In particolare, si sottolinea che la libertà di circolazione per motivi di studio per i comunitari non è condizionata dalla necessità di sostenere un certo numero minimo di esami nel corso dell’anno, come invece è stabilito per gli extracomunitari. Di conseguenza, l’interessata che ci sottopone il problema del rinnovo del permesso di soggiorno per studio – pur non avendo sostenuto un numero di esami sufficienti – troverà pacificamente la soluzione del suo problema. Forse questo spiega perché, presso la competente questura, si è atteso nel darle una risposta negativa; forse si atteso a definire il procedimento e si è voluto di fatto transitarla in un regime giuridico che dal 1 maggio non avrebbe più previsto condizioni particolari (come il sostenere un certo numero di esami) per soggiornare in Italia per motivi di studio.

L’interessata oggi ha diritto a tutti gli effetti di essere trattata come una cittadina comunitaria con tutte le conseguenze che ciò comporta; in particolare non è sottoposto a condizioni il rilascio della carta di soggiorno (non più del permesso di soggiorno), e la sua posizione di studentessa potrà comunque risultare indipendentemente dal fatto che svolga tanti o pochi esami. Anche per quanto riguarda l’intenzione di svolgere attività lavorativa, oggi non incontrerà più alcun limite.
D’altra parte, come prima accennato, non esiste una definizione di cittadino comunitario e cittadino neocomunitario in condizione di soggiorno irregolare perché sussiste la regola generale della libertà di circolazione delle persone.

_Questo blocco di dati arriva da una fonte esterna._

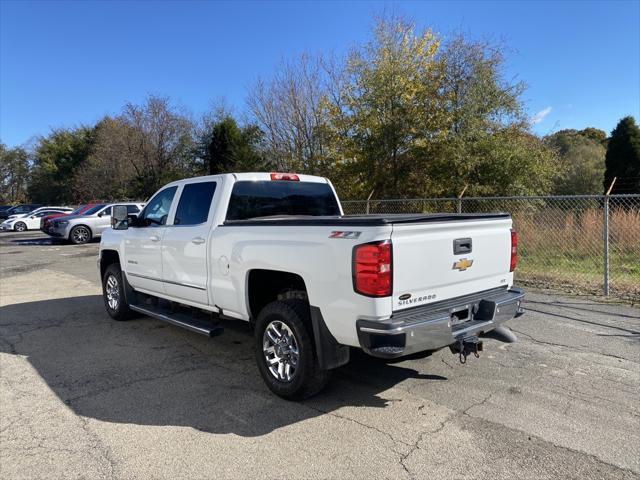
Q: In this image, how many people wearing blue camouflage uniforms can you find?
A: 0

Addirittura, nell’ipotesi in cui un cittadino neocomunitaro venisse in Italia e svolgesse un’attività di lavoro subordinato senza preoccuparsi di richiedere o far richiedere dal suo datore di lavoro l’autorizzazione in base alle quote di cui abbiamo parlato (se quindi fosse in una situazione irregolare anche accertata), ciò non sarebbe ancora sufficiente per consentire la sua espulsione dal territorio. L’espulsione di un cittadino comunitario (ed il principio è uguale per il neocomunitario) può essere disposta soltanto se egli rappresenta un concreto e specifico pericolo per l’ordine pubblico o per la sicurezza dello Stato, senza che sia consentito alcun automatismo. Solo a fronte di una specifica valutazione del suo comportamento e a fronte di una verifica in concreto di una pericolosità della persona interessata, potrebbe essere legittimamente disposta ed eseguita un’espulsione (si vedano: art. 39, comma 3 del Trattato Istitutivo della Comunità europea; direttiva 64/221 del 25 febbraio 1964, “per il coordinamento dei provvedimenti speciali riguardanti il trasferimento e il soggiorno degli stranieri, giustificati da motivi di ordine pubblico, di pubblica sicurezza e di sanità pubblica (GUCE L 56 del 4.4. 1964).